◆ Problem description
Scan the entries for the word "white" and return every line that has it.

◇ ◇ ◇ ◇

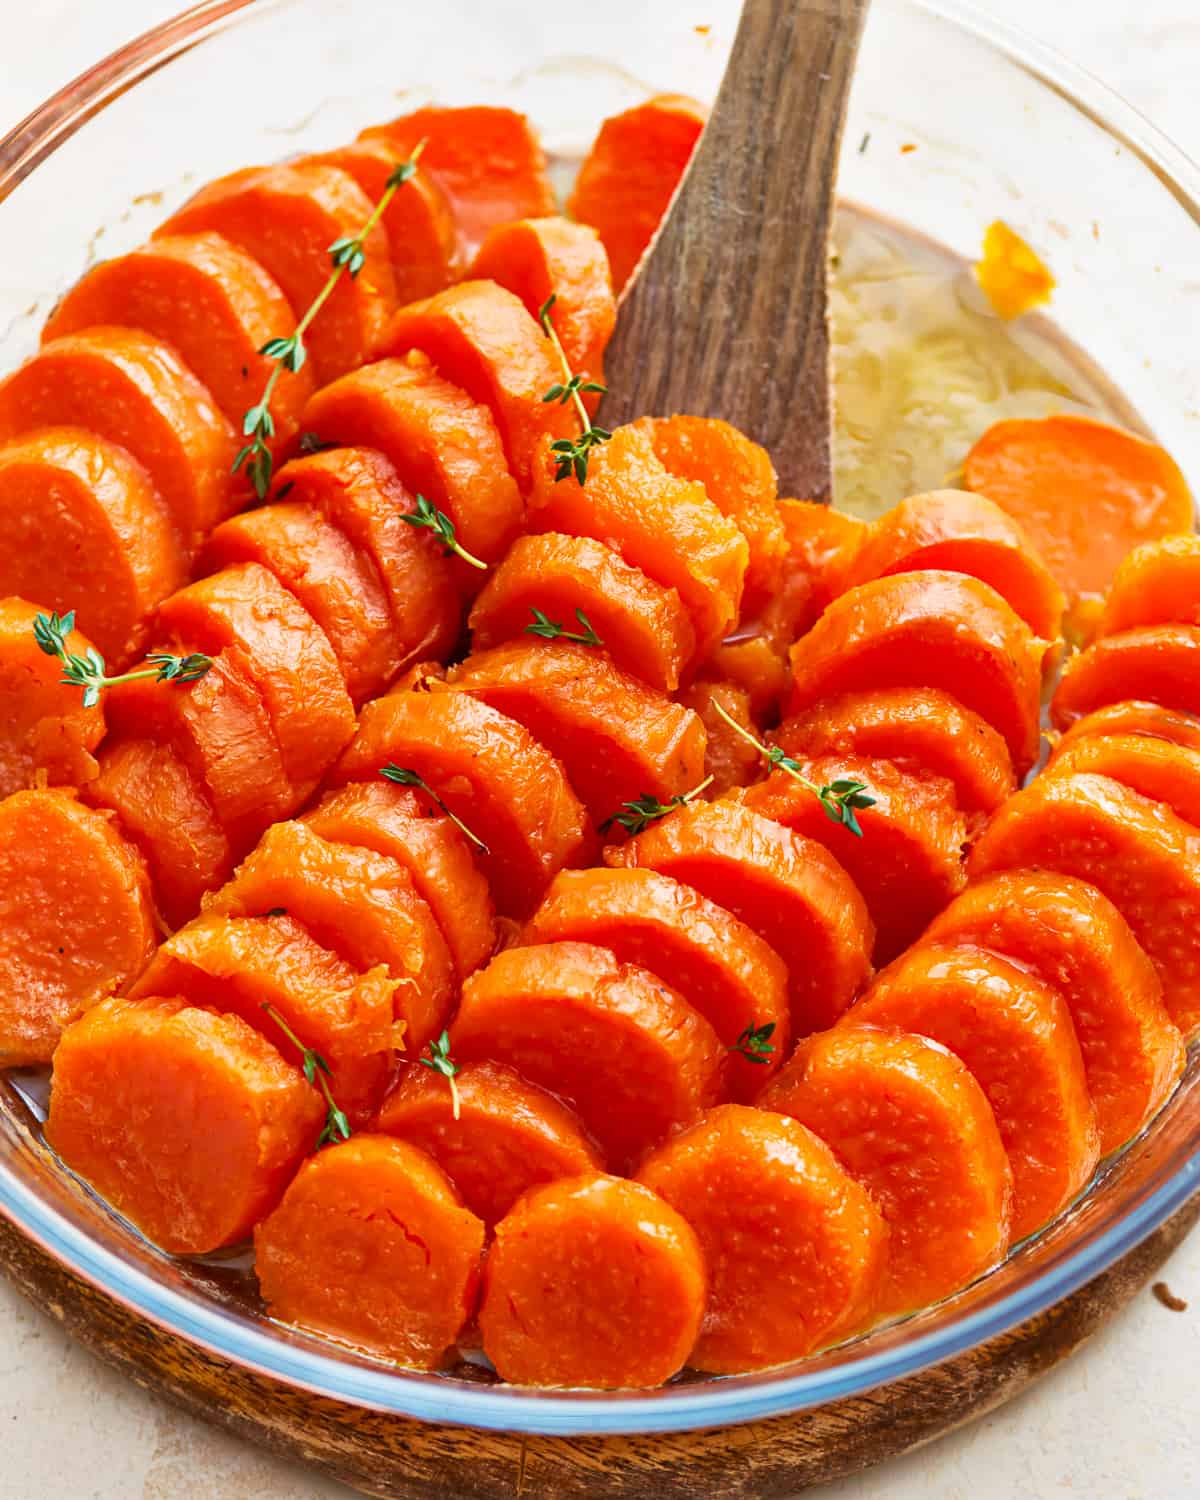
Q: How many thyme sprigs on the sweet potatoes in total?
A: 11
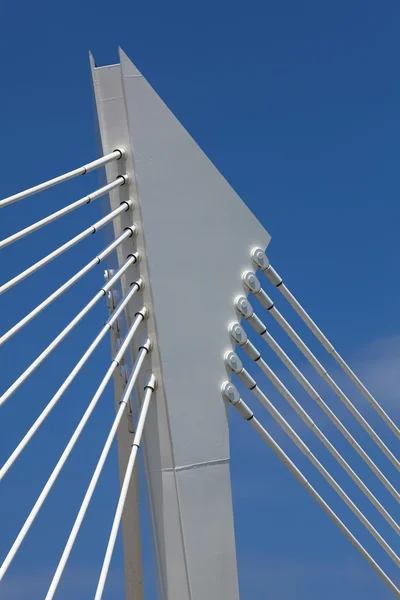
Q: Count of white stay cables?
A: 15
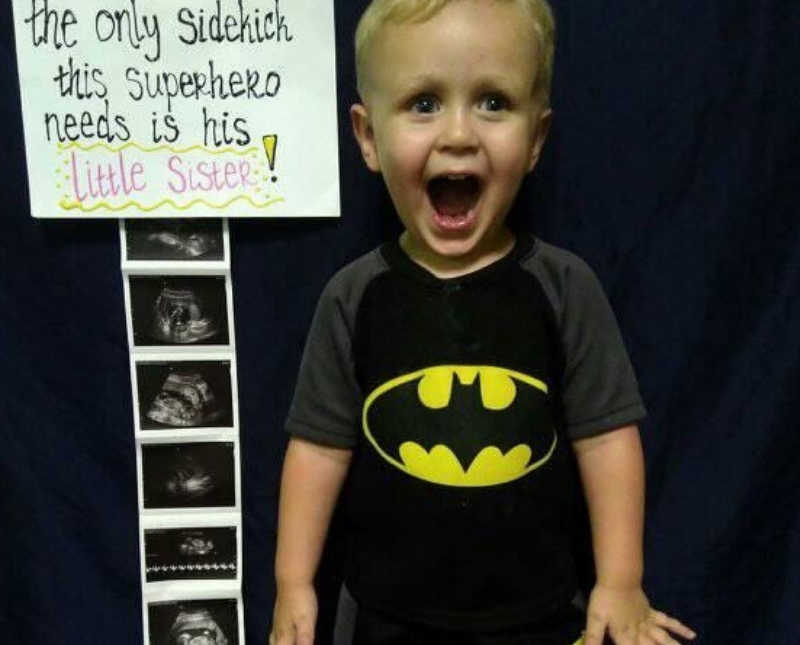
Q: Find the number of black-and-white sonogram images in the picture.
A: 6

◇ ◇ ◇ ◇

◆ Response
Q: Count of white stay cables?
Q: Find the number of black-and-white sonogram images in the picture.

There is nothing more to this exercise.